The avoidable mistakes here are all upstream of the filing: weak screening, an informal lease, sloppy rent receipts, and notice templates pulled off the internet that don't match Utah's statutory language. Fix those four, and most cases settle or default. Skip them, and a $2,608 all-in fight is the realistic worst case.
04bPractical traps
Local traps to avoid in Eagle Mountain
Trap · 11.0 POINTS
Politically, Salt Lake County voted Democratic by 11.0 points in 2020, a baseline that correlates with tenant-protective legislative pressure. Combined with 27.6% rent-to-income ratio, expect baseline enforcement of Utah Code 78B-6.
05FAQ
Frequently asked questions
Q1
Can I evict a tenant in Eagle Mountain for minor lease violations?
Yes, if the lease violation is material and you follow the proper notice procedures outlined in Utah law. For example, if your lease prohibits pets and the tenant gets a dog, you can issue a notice to cure or quit. If they don't fix the violation, you can proceed with eviction.
Q2
How long does it typically take to get a tenant out in Eagle Mountain if they stop paying rent?
The typical timeline from issuing the 3-day pay-or-quit notice to actual lockout is about 25 days, assuming no major delays or a heavily contested case. This can vary based on court schedules and how quickly the tenant is served.
Q3
Do I need a lawyer to evict a tenant in Eagle Mountain?
You are not legally required to have a lawyer for an eviction in Utah.

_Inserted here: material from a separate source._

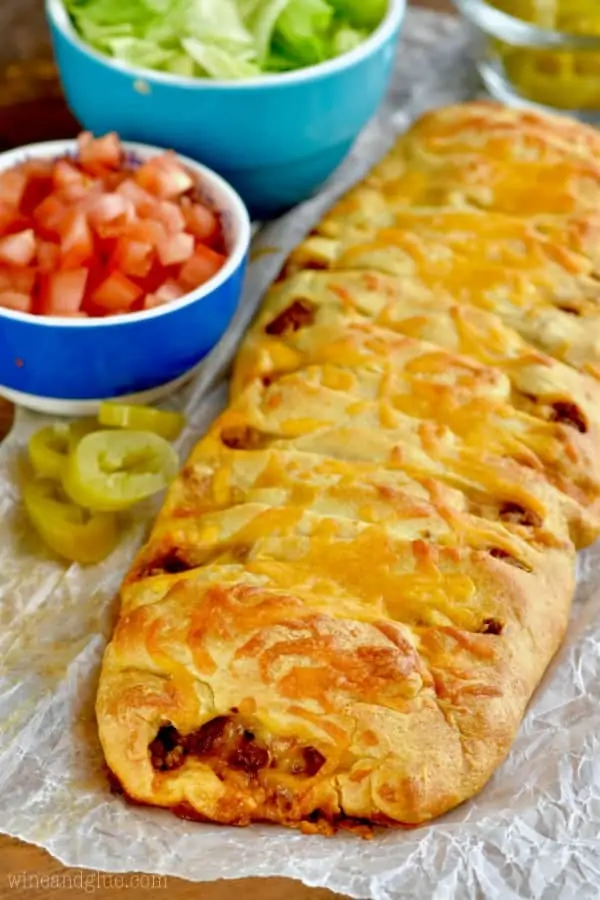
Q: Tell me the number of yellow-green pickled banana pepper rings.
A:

However, given the complexities of proper notice, court filings, and potential tenant defenses, hiring an experienced attorney can significantly increase your chances of a quick and successful outcome, often saving you money in the long run by avoiding costly errors.
Q4
What if my tenant pays rent after I've started the eviction process?

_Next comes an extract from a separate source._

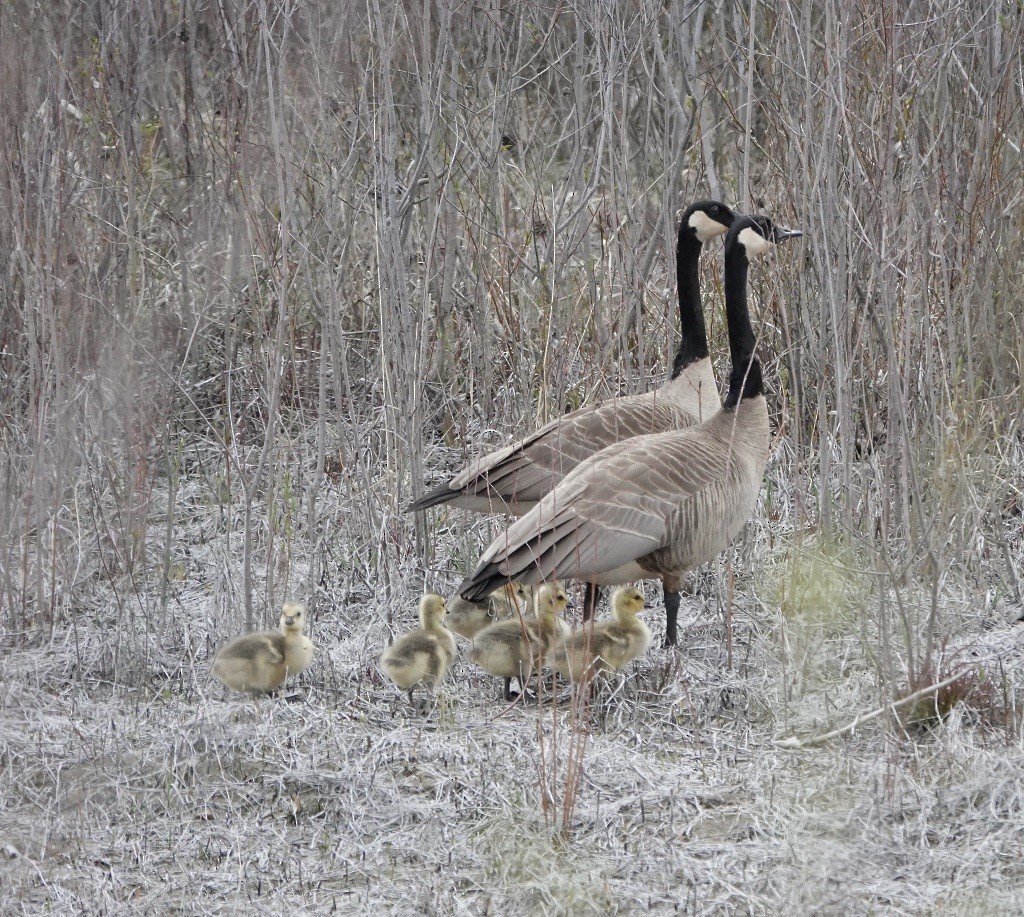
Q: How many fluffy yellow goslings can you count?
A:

If you have served a 3-day pay-or-quit notice and then accept a partial payment without a written agreement stating it does not waive your right to evict, you might have to restart the eviction process. It's usually best to accept the full amount due or proceed with the eviction. Consult an attorney before accepting any payment after an eviction notice has been served.
Q5
Is there a cap on late fees I can charge in Eagle Mountain?

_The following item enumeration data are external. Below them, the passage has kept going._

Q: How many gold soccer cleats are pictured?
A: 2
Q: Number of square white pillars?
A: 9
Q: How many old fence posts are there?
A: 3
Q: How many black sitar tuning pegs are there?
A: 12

Utah law does not specify a maximum late fee amount. However, any late fee must be "reasonable" and clearly stated in your lease agreement. Excessive late fees can be challenged in court and deemed unenforceable. Typically, 5-10% of the monthly rent is considered reasonable.
A 2.2/10 places Eagle Mountain in the 77th percentile of Utah cities on the Eviction Risk Score index. The score is the average of the nine sub-axes, all calibrated on a national 1 to 10 scale where 1 is most landlord-friendly and 10 is most tenant-protective. The 50-year reconstruction shows this score has climbed steadily since 1976, a structural drift driven by court-calendar growth, rent-control adoption, and the rise of tenant-side legal aid. The trajectory matters more than the snapshot: the score is the climate, not the weather.
Cities with similar eviction risk to Eagle Mountain (2.2/10)
Same risk band nationally · click any city for its full breakdown.